From the records, return each line that has the word "Count" in it.
*** Opening Data for this task ***
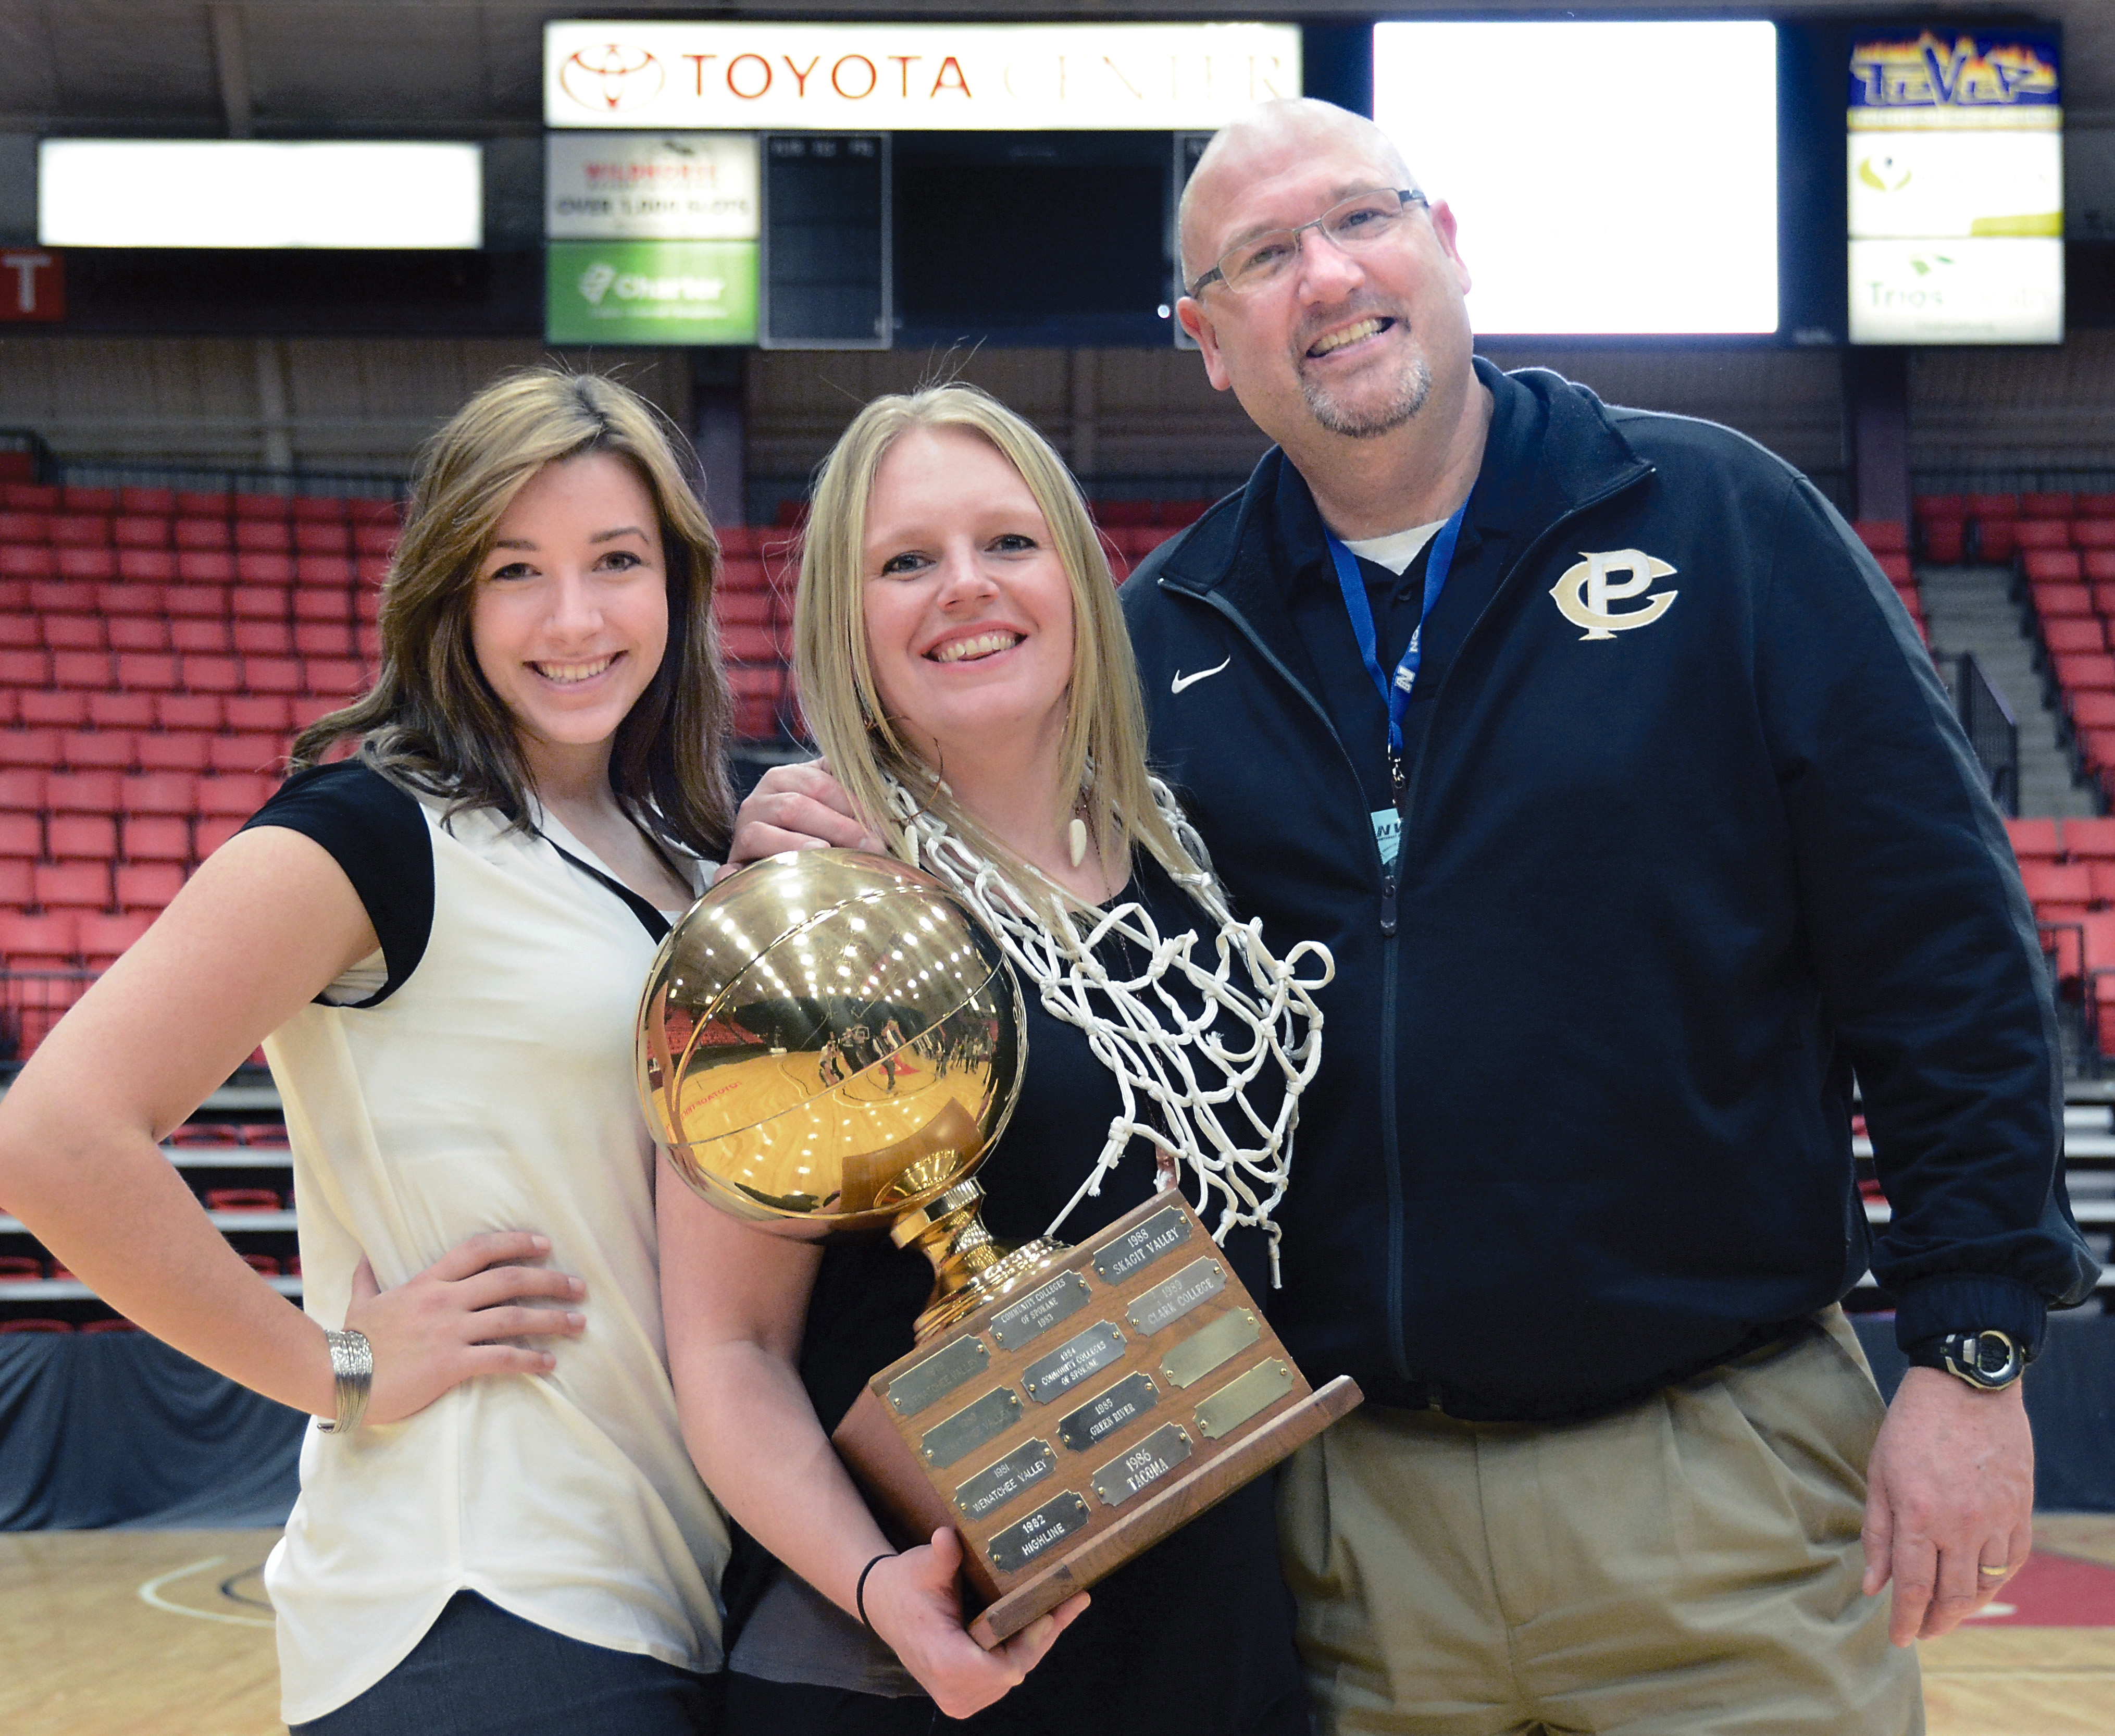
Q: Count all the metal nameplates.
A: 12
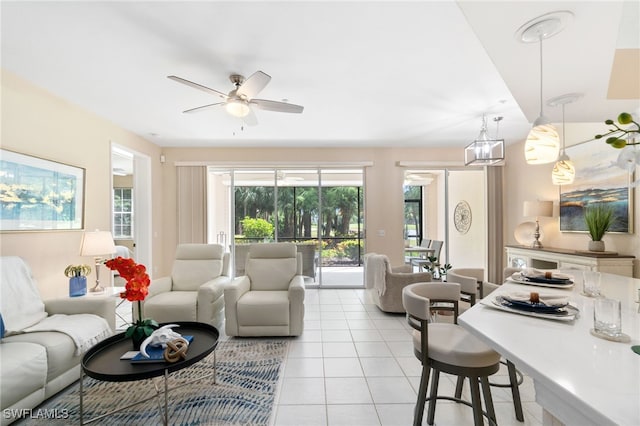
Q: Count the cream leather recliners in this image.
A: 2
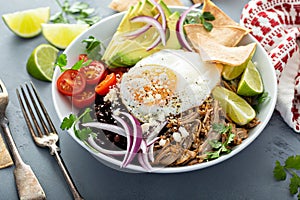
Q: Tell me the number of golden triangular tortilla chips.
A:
*** Closing Data for this task ***
Completed exercise
Q: Count all the metal nameplates.
Q: Count the cream leather recliners in this image.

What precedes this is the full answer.